■ TASK GOAL
Read the data, and whenever a line holds the word "many", report that line.

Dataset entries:
════════════════

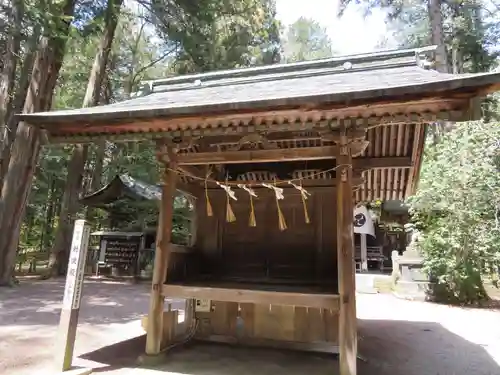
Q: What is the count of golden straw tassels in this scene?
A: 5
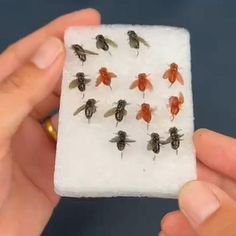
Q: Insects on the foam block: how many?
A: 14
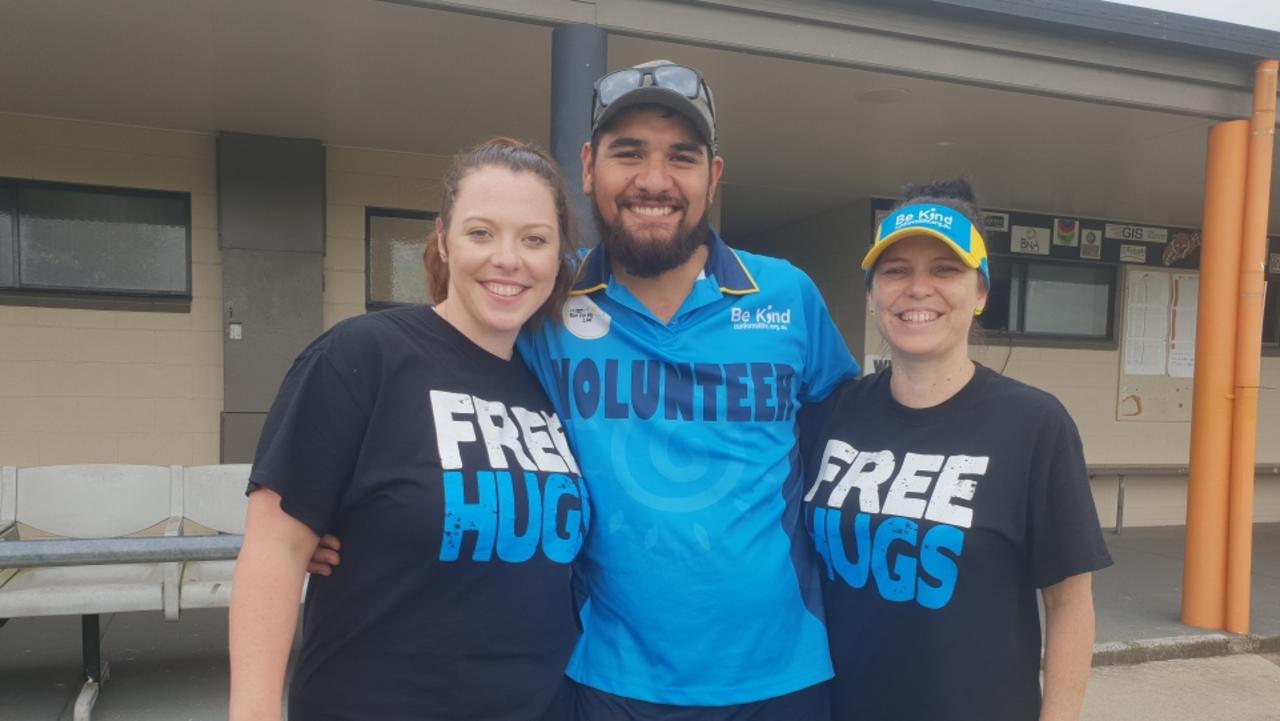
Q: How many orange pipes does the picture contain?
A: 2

════════════════

■ RESPONSE
Q: Insects on the foam block: how many?
Q: How many orange pipes does the picture contain?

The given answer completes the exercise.